The rising of the oceans will radically transform the contours of the world as we now know it, he says. The approximately seventeen centimetres that the oceans have risen since 1900 (as a result of warm water taking up more space and the ongoing melting of the poles), is a fraction of what awaits us. By 2100 the polar regions will be free of ice, and the coastal contours will present a completely different aspect. Two hundred million people are at the moment living a metre above the present sea level, and that includes eight of the ten greatest megacities in the developing world. These cities will thus in due course have to relocate. Even a gradual rising of the sea level increases the danger of catastrophic storm swells, how much more with a more drastic rising.

He proceeds to mention the possibility — indeed, the probability — of a mammoth earthquake on the west coast of America; the U.S. Geological Survey estimates that there is a ninety-nine percent chance that California will before 2038 suffer an earthquake measuring 8.2 on the Richter scale. Another possibility of a natural catastrophe, though less likely, is the collision of the earth with an asteroid. And besides that, there is still a fifty percent chance of the eruption of a deadly pandemic disease.
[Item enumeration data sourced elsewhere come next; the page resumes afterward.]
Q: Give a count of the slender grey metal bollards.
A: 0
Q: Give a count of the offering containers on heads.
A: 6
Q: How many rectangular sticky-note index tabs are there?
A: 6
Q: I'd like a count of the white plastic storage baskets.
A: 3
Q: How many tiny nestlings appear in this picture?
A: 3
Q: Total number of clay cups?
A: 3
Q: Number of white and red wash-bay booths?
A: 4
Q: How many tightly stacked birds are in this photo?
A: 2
It is late. The moon is riding high. The little lanterns sway in the warm breeze. They get up. He brushes his warm hand swiftly over her neck. Maria in the course of this night derives pleasure from the self-same Daisy Duck mouth, which he applies with surprising skill, and from the texture of his skin, and from his dark eyes, which in the semi-darkness smoulder in his head like spent coals. (Radioactive deposit.)

*

Her first thought the next morning is that today she’ll have to help manage, or solve, Benjy’s problematic situation, and that she’s not looking forward to it.

Why can’t he, like so many other children (the children of friends, for instance) lead a simple, reasonably successful, reasonably happy life? Ever since she can remember, he has constantly been in some sort of fix. Either he’s bamboozling somebody or he’s being bamboozled by someone. She’s not even sure what his sexual orientation is. She doesn’t know if he’s sure himself. Truth to tell, she’s never thought of him as a particularly sexual being (no time for sex between all his plotting and planning). And how would she know? Twenty-seven years old and he’s never given any indication of any passionate feelings for anybody. Once again — how would she know? What does the parent know about the hidden erotic life of the child and vice versa? Perhaps she’s always misread the signs. Denial. Is a parent supposed to feel sorry for a child? He’s never been lacking in initiative. It’s just that his initiatives are generally unwise, often with catastrophic consequences.
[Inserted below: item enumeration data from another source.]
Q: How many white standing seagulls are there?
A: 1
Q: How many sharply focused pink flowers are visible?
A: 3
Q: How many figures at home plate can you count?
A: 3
This morning there’s an additional problem. Maria has hardly left home, when spunky Joy Park, the designated guardian of her house and worldly possessions, serves notice that she’s ill. She thinks it’s serious. She’s been having severe pain of late, and she’s going for a series of tests today. The results, Maria realises, can have far-reaching consequences for her role as keeper of her house. If Joy Park, for whatever reason, can no longer keep an eye on her house, she’ll have to return to Durban earlier, and that she does not want to do.